REPUBLIKA.CO.ID, ISLAMABAD -- Pengadilan Tinggi Islamabad pada Selasa (29/8/2023) menangguhkan hukuman penjara tiga tahun terhadap mantan perdana menteri Pakistan, Imran Khan atas tuduhan korupsi. Majelis hakim di Pengadilan Tinggi Islamabad (IHC) memerintahkan pembebasan Khan dengan jaminan.
Pada 5 Agustus, Khan divonis bersalah oleh pengadilan karena tidak mengungkapkan hadiah yang dia terima dari pemerintah dan pemimpin asing selama menjabat sebagai perdana menteri antara 2018 dan 2022. Khan menghadapi lebih dari 100 kasus sejak ia kalah dalam mosi kepercayaan di parlemen pada April 2022. Dia dipenjara di Kota Attock yang terletak sekitar 88 kilometer dari Islamabad.
Khan juga dilarang oleh komisi pemilu Pakistan untuk ikut serta dalam pemilu selama lima tahun setelah ia dipenjara. Keputusan IHC diambil beberapa hari setelah Mahkamah Agung Pakistan menyatakan bahwa putusan pengadilan memiliki kecacatan prosedural.
Sebelumnya pada Selasa, partai Pakistan Tehreek-e-Insaf (PTI) yang mendukung Khan mengajukan permohonan ke IHC, dan meminta larangan kepada pihak berwenang untuk menangkap kembali Khan. Ketua PTI diberikan keringanan lagi oleh pengadilan di Provinsi Balochistan yang membatalkan kasus penghasutan terhadapnya.
Namun, kendati ada dua perintah pengadilan, permasalahan hukum Khan diperkirakan akan terus berlanjut. Pekan lalu, pengadilan antiterorisme di Lahore mengizinkan polisi untuk menahan dan menginterogasi Khan sehubungan dengan kekerasan yang terjadi setelah penahanan singkat pemimpin oposisi tersebut pada Mei tahun ini.
Pemerintah menuduh para anggota PTI berada di balik kekerasan tersebut dan melancarkan tindakan keras. Polisi menangkap ribuan pemimpin dan pendukung PTI.
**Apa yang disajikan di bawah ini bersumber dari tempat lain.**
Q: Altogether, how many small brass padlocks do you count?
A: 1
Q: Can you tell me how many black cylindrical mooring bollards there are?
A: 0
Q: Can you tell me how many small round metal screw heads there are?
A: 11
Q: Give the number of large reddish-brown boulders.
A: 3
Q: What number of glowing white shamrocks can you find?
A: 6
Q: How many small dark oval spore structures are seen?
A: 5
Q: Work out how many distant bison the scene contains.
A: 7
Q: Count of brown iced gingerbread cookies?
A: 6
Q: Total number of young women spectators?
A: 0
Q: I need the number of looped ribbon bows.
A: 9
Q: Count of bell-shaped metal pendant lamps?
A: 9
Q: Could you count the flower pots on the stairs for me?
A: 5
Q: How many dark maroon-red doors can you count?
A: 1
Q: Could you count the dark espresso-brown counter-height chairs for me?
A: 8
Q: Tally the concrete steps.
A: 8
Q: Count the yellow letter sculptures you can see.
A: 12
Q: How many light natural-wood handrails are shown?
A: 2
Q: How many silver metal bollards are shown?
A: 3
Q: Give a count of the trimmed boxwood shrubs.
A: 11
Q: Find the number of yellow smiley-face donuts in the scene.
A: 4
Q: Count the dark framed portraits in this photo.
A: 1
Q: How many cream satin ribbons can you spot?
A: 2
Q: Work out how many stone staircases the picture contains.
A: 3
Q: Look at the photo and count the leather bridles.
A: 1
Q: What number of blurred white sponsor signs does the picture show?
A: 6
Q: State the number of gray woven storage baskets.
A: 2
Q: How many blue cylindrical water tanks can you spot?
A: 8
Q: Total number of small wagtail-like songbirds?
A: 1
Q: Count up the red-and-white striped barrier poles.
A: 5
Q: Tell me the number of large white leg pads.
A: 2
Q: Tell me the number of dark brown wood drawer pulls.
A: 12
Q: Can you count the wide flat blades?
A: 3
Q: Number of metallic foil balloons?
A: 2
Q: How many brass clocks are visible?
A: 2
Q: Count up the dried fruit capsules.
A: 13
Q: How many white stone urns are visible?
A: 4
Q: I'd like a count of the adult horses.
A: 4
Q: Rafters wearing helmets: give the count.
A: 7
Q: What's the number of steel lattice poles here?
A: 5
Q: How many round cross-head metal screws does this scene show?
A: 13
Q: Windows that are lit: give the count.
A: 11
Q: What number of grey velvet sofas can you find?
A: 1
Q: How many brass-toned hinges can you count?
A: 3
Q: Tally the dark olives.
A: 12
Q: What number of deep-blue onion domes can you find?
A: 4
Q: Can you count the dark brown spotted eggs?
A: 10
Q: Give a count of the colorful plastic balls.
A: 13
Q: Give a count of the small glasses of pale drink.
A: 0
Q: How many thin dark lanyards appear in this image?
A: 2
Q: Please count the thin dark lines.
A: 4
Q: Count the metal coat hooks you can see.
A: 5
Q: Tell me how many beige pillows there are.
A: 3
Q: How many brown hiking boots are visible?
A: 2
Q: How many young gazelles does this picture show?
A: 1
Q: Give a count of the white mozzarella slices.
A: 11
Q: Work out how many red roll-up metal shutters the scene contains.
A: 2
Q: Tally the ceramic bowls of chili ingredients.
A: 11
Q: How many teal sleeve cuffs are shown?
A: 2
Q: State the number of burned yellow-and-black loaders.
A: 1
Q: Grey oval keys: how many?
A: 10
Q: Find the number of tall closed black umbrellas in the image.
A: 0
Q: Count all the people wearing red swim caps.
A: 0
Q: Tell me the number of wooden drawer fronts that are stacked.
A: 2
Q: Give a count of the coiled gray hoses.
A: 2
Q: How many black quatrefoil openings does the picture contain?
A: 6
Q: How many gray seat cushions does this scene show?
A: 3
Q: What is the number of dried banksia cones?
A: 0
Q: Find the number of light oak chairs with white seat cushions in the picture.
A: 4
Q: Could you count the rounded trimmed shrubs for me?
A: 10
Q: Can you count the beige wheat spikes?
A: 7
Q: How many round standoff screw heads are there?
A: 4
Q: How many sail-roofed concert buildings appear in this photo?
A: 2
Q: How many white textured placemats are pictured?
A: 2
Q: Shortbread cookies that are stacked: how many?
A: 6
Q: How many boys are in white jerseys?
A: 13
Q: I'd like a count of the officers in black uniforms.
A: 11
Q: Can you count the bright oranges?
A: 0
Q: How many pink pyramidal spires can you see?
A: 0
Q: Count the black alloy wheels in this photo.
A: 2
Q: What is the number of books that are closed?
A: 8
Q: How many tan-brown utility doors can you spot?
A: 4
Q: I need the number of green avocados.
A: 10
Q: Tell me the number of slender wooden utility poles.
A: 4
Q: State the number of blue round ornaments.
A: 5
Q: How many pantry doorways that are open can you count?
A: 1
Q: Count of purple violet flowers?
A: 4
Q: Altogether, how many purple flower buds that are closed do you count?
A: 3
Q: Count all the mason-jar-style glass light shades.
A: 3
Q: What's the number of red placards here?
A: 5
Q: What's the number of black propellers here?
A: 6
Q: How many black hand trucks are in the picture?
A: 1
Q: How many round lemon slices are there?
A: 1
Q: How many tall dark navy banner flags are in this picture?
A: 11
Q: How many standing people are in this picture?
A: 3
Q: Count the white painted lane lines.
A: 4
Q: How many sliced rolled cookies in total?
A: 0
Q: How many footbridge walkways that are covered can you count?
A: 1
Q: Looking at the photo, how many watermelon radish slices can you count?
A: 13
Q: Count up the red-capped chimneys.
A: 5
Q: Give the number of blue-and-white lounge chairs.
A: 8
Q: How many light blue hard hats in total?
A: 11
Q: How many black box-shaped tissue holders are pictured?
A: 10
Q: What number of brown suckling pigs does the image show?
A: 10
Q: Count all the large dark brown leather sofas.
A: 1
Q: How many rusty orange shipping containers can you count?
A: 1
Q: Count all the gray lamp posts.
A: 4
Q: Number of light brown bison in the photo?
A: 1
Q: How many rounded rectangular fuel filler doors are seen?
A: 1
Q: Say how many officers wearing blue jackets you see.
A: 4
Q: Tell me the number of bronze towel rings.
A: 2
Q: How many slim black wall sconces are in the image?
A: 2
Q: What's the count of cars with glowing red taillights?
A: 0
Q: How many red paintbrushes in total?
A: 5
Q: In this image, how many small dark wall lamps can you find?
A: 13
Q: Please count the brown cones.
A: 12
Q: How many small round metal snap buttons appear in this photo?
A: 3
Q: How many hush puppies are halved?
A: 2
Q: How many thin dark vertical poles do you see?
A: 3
Khan berulang kali menolak tuduhan tersebut. Dia mengatakan, pemerintah berusaha mencegahnya mengikuti pemilihan umum. Pakistan dijadwalkan mengadakan pemilu pada November. Namun hal tersebut tampaknya tidak mungkin terjadi tahun ini karena komisi pemilu sedang sibuk menyusun ulang daerah pemilihan berdasarkan sensus terbaru.